ACTIVITY:
Pick every line out of the entries below that has the string "number", and copy it.

INFORMATION SUPPLIED:
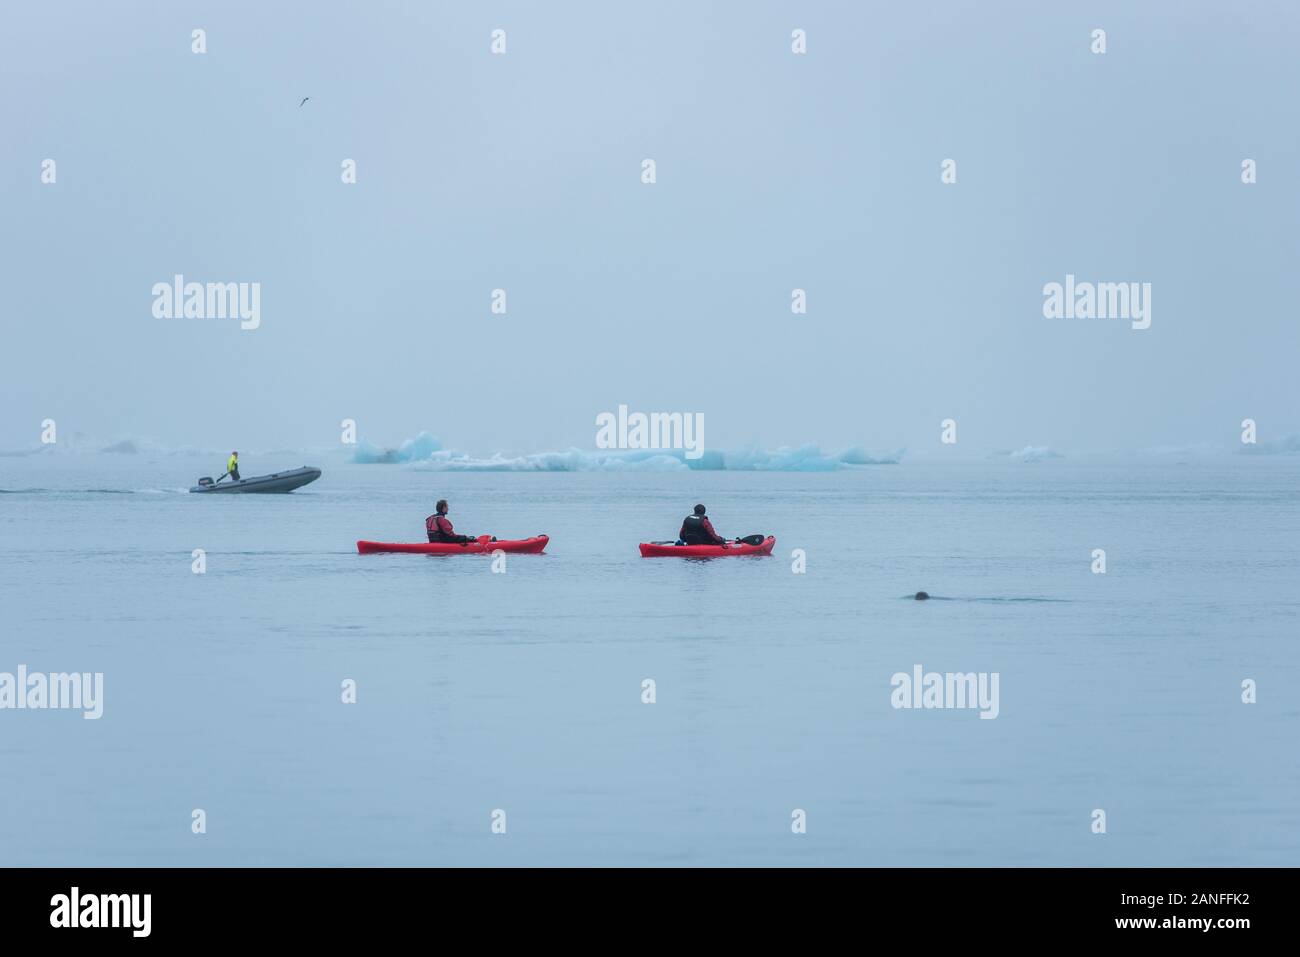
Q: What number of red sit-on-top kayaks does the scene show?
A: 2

...

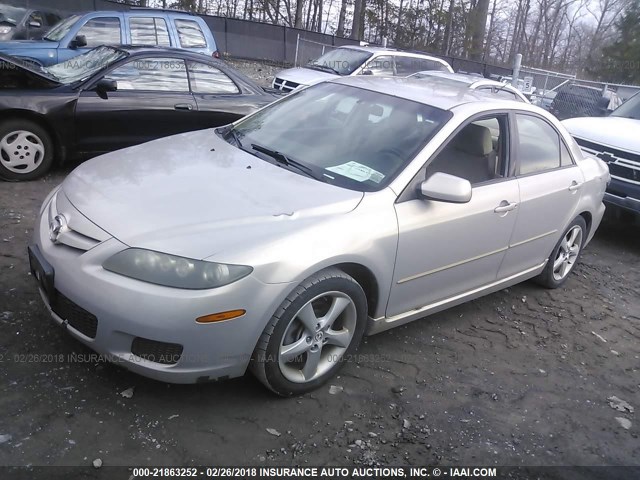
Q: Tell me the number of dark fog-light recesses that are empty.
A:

...

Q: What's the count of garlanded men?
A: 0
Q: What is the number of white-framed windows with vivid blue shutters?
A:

EXERCISE RESPONSE:
Q: What number of red sit-on-top kayaks does the scene show?
Q: Tell me the number of dark fog-light recesses that are empty.
Q: What is the number of white-framed windows with vivid blue shutters?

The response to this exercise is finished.